組合の役割も、このような時代変化に対応できるような、「教育事業」や「人材育成」事業が中心的なテーマとなってくるものと思われる。
経営者・管理者の意識改革や、従業員の技術の高度化、紙以外のメディアへの対応等を進めるため、研修会の積極的な開催や、外部専門家の有効活用などが求められるところである。

【8】ポイント 要点と成果

顧客大企業が集中する首都圏(東京都)に営業拠点を設け、ここで受注した業務を組合員が分担して処理し、配送センターから一括輸送するというシステムを確率したこと。
組合員の間で、お互いの得意分野を生かし、相互に業務を外注するという友好関係が築かれていること。

【9】活動の要点

組合名で営業活動を展開し、受注した業務を分担して処理することで、組合員に利益を還元することを目標として、システム作りにつとめてきた。
受注〜製版〜印刷〜製本〜配送までのすべてを、組合内で処理できるシステムである。
事業概要は、東京営業所において、教科書・教材出版社等から受注を受け、原稿データを山形の組合事務所に送ってもらい(郵送・ファックス・オンライン)、これを組合員に振り分け、印刷・製本し、配送センターから、全国に直接配送するというものである。
また組合では、人材育成・教育訓練事業をこれからの重要テーマと位置づけており、研修会や先進企業視察を通じて、技術の高度化や資格認定の取得に努めていこうとしている。

【10】成果と成功要因

営業の拠点を東京に置いたというマーケティング戦略が、成功の大きな要因である。
これにより地方の限られた市場ばかりではなく、全国市場を対象とした受注が可能になっている。
組合員同士の信頼関係や連帯感も大きな成功要因である。

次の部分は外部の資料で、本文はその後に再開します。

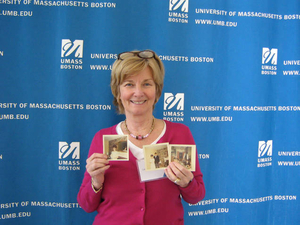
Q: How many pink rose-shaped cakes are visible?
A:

お互いの得意な業務分野を生かすことにより、効率的な設備投資や経営ができている。
また、組合に配送センターを有することにより、全国各地の学校・塾・個人宅へ直接製品を出荷することが可能になっており、顧客企業からの信頼感を高めるのに大いに寄与している。

【11】所見

共同受注事業は、開始後10年以上を経ており、システムとして定着しているといえる。
組合員に直接利益を還元できるシステムであり、今後も重要な事業として継続されてゆくことは間違いない。
今後の課題としては、組合でもすでに認識しているように、時代の変化に応じた人材育成と技術の高度化対策であろう。紙の印刷物から、マルチメディアへという時代の大きな転換点を迎えており、組合員も新しい技術の修得の必要性を切に感じているところである。
研修会や資格取得講座の開催、先進企業の視察などを通じて、積極的な人材育成と教育訓練事業を展開し、組合員の知識・技術の高度化と、業態の変革に資する組合を目指すことが求められている。